Ah, iterative solvers in CUDA are very close to my heart. If you’re doing this on Vista, you picked the case that stresses the performance limitations of WDDM the most. Basically, we have to batch kernel calls to amortize the cost of launching any work on Vista (as it is an order of magnitude higher than XP or Linux), so checking the results after every iteration is not necessarily conducive to performance.

What I would suggest is this:

  1. Modify all of your kernels so that every block first looks against a location in constant memory to determine whether the kernel should run at all.
  2. Perform all of your calculations necessary to determine whether convergence has occurred on the GPU, storing a single go/no go result in global memory somewhere.
  3. cudaMemcpyToSymbolAsync the result of the computation from global memory to constant memory.
  4. Launch 1-3 N times before copying the result of the computation in 2 back to the CPU to see if N more iterations must be launched. You’ll have to determine N based on the runtime of your kernel and how often you’re willing to pay the copy and submission overhead.

Basically, if you do this, you minimize the cost of roudntrips to the GPU and the overhead of GPU submission, and the latency hit from between when you’ve reached convergence and when your batch of kernels should be fairly minimal (since the constant cache has to be initialized once per SM per kernel and every other block on that SM after the first will hit cache).

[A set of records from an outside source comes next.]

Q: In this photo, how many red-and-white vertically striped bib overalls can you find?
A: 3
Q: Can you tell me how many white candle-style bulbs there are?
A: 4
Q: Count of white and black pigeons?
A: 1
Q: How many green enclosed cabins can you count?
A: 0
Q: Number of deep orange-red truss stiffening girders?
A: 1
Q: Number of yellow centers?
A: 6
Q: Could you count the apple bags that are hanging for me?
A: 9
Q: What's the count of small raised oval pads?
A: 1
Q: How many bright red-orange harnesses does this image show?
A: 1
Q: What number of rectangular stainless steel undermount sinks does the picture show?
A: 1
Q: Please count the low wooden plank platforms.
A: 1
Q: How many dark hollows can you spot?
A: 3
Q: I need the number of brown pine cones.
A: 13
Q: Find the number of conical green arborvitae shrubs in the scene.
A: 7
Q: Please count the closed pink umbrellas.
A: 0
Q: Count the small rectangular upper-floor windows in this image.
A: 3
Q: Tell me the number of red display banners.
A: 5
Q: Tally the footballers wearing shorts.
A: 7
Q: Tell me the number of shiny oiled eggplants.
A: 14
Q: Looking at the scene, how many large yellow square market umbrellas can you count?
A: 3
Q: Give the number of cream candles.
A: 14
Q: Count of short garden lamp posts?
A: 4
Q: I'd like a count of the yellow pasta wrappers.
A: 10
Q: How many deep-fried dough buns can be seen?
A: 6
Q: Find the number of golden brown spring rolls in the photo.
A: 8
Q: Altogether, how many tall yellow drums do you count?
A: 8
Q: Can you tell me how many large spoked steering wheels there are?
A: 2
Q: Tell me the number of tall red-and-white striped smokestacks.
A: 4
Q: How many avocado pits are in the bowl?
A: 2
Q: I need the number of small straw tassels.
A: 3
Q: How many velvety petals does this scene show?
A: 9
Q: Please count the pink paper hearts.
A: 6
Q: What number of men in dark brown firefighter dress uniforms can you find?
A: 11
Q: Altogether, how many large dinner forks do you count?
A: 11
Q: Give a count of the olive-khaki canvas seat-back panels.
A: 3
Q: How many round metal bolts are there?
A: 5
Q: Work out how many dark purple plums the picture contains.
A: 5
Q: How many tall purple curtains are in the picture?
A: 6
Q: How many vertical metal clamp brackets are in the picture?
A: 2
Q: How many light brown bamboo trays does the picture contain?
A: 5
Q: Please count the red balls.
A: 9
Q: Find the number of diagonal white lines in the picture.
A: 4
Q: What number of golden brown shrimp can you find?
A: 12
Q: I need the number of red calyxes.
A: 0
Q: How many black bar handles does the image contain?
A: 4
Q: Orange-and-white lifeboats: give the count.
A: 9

I can’t take credit for this idea, somebody recently suggested it to me. (I once wrote some… interesting code to solve this in another way, but we shouldn’t get into that)

Thank you for the reply.

I have another machine that is using Windows XP and has CUDA 2.3 installed on it, would this change the algorithm much? Also, can you point me in the direction of papers/code that have done work with simulations on the GPU using CUDA? It would be interesting and helpful to see how others have tackled similar problems.

Once again, thanks.